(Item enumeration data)

· · ·

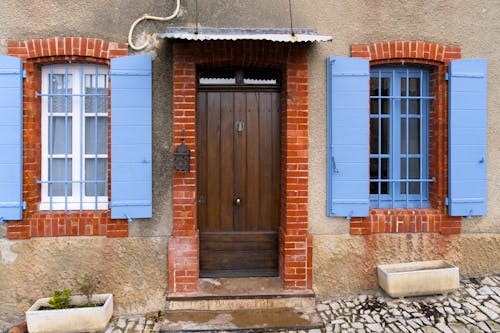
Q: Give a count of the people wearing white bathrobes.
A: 0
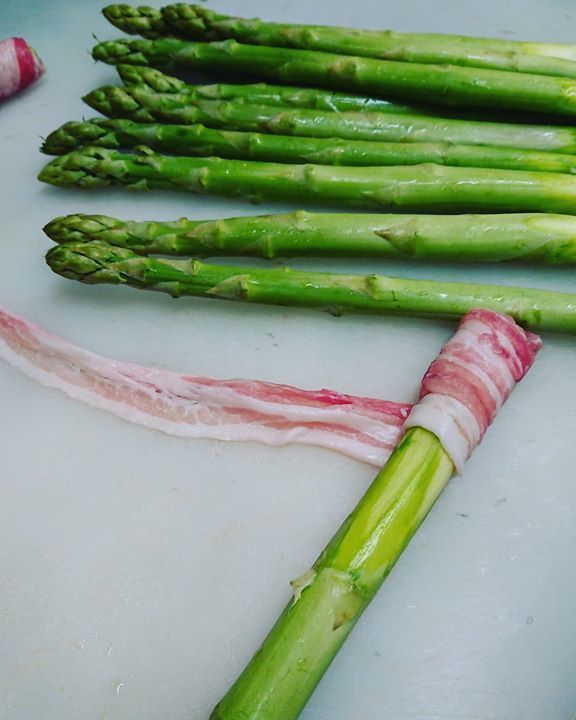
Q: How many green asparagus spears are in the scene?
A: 10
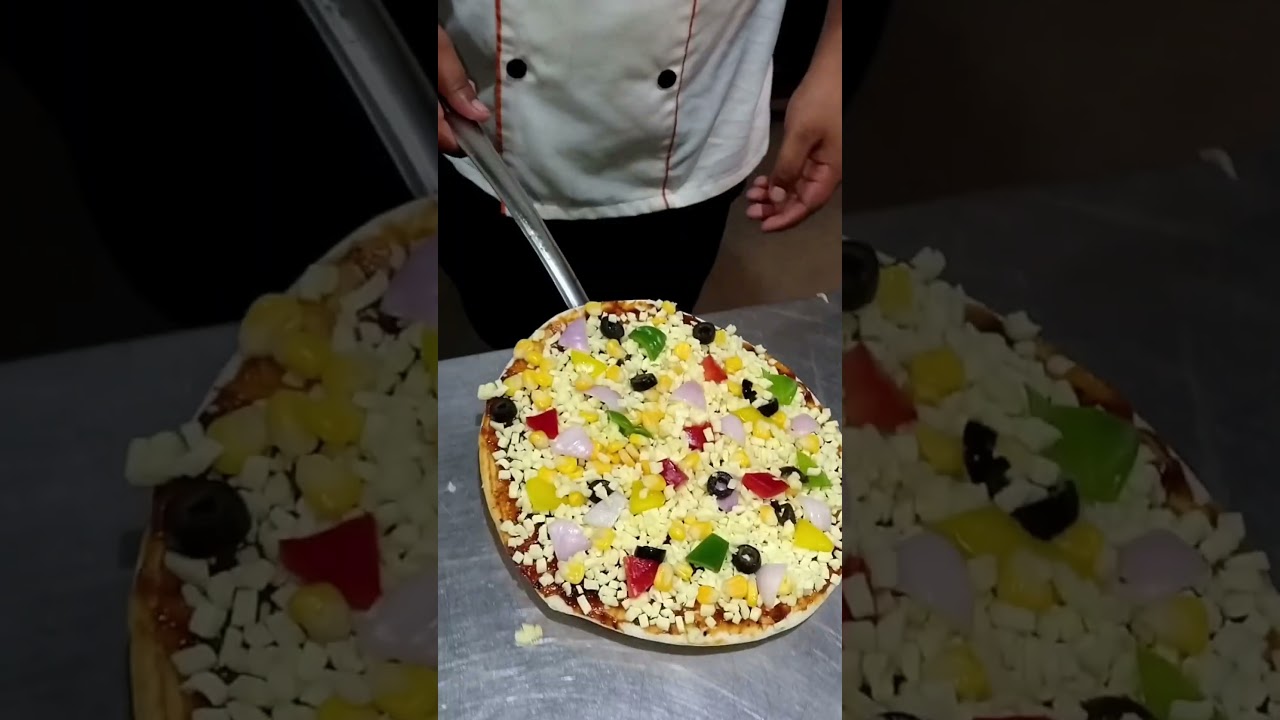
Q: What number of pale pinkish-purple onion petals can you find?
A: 11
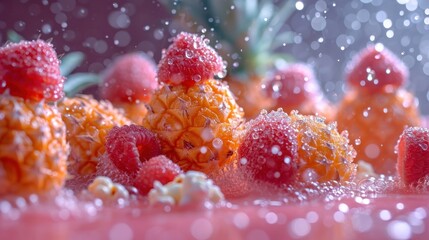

· · ·

> [Problem to work on]
Reproduce all the records verbatim, excluding images.

> [Result of the task]
Q: Give a count of the people wearing white bathrobes.
A: 0
Q: How many green asparagus spears are in the scene?
A: 10
Q: What number of pale pinkish-purple onion petals can you find?
A: 11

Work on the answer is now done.